8. This breakup has created a huge void. It may sound scary and devastating at first but hey, it should be a perfect time for me now to switch my focus onto myself and fill this void with lovely sweet things that make my heart smile. Loving myself feels secure, comforting, and cozy.
9. Staying away means keeping a distance. As they say - the greater the distance, the better we can see. What if I see something I’m not seeing now? What if that something will help me to get over him completely? Plus, keeping a distance from him means keeping a distance from pain. Works for me.
10. This breakup is my guide to what works and what does not work for me. I know now what it feels like when someone does A, B and C. I also know what first signs and red flags to watch for to avoid falling into the same trap again.
11. He is the type I should avoid. Just another reason not to take his calls – he is not my relationship type. He is the wrong type for me. If he was the right type the breakup would not have happened. The right type for me won’t make me feel worthless, abandoned, ignored, and unloved.
12. There are many ‘right types’ out there for me. Why dwell on the loser ‘wrong type’?
13. As I grow loving myself MORE and MORE I may grow loving him LESS and LESS. I suppose Self-Love AND Low Quality Vanilla Relationships with Wrong Types are not compatible. This is why I do not want him back. Low quality is not my style.
14. There is a man out there who will call me a Queen. Or, a Princess. Or , my Darling. Or, my Sweetheart. AND HE WILL MEAN THAT. There won’t be ‘you are my world’ one day and ‘bye-bye’ the next. It will be a quality relationship with a quality man.
15. If I were to meet a quality man I would rather be ready and prepared, which means that perhaps… I should write him a promise-letter?
Of course I could do the old, corny, and traditional stuff and write a letter to my ex, cry in the process, read and re-read it 10 times and then never send it, BUT why not do something different? Why not write a letter to my future quality boyfriend or husband?

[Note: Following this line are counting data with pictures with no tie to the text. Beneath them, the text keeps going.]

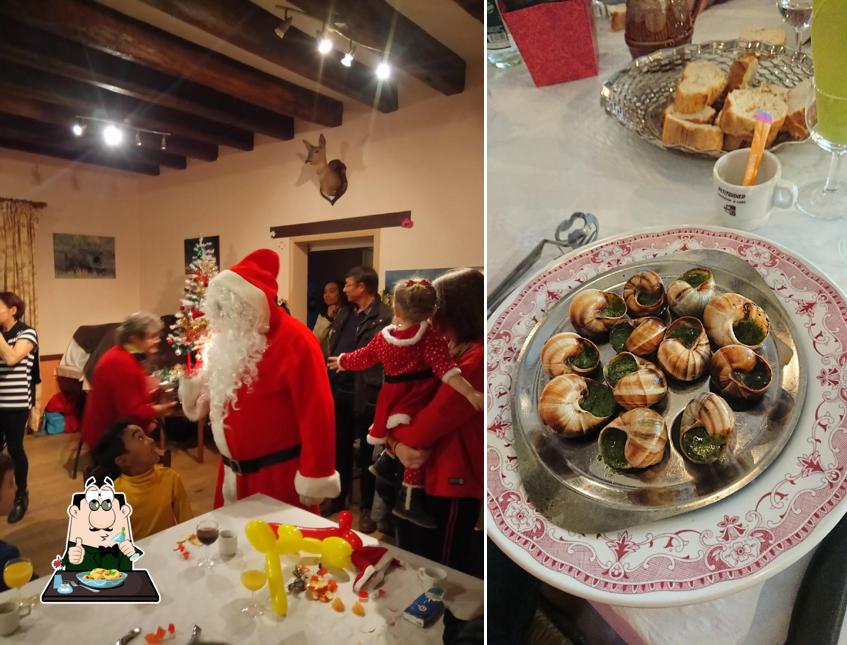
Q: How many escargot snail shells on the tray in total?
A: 12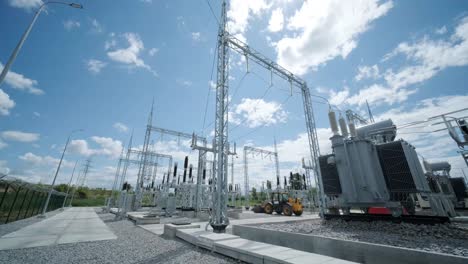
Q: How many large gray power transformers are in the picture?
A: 2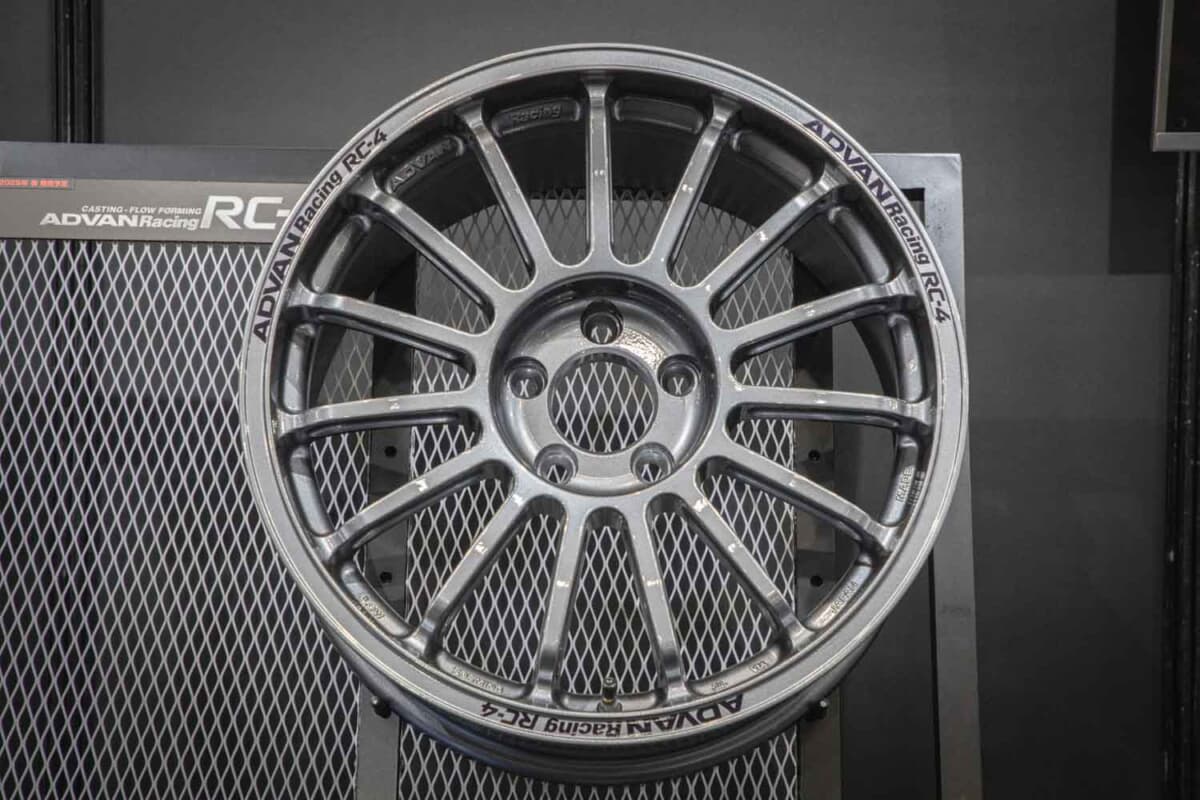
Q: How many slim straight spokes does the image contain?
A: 15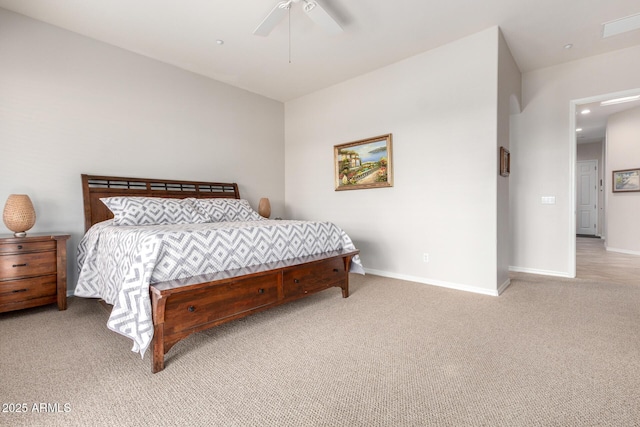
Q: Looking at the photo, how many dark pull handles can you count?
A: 7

“Hello my Sweetheart. I know we have not met yet and maybe that is a good thing... at least for the current time being. I am just not ready. I am not ready because I am such an emotional mess. If we were to meet now it wouldn’t be fair to you. I want my heart to heal and be open to another love. I want it to start trusting again, loving again, and having dreams. If we were to meet now, I wouldn’t be able to do it, so I promise to become ready. I promise to put my life together, to get over my past, to become trusting and emotionally available. I want us to have a healthy relationship and I want it to work.”
16. Happy post-breakup life to me. There is definitely something good to look forward to!
P. S. If you feel like you need to talk to someone because your situation is too unique and most of the stuff you read on the internet is too generic and not helpful, then I would personally like to recommend you this super affordable online counseling service.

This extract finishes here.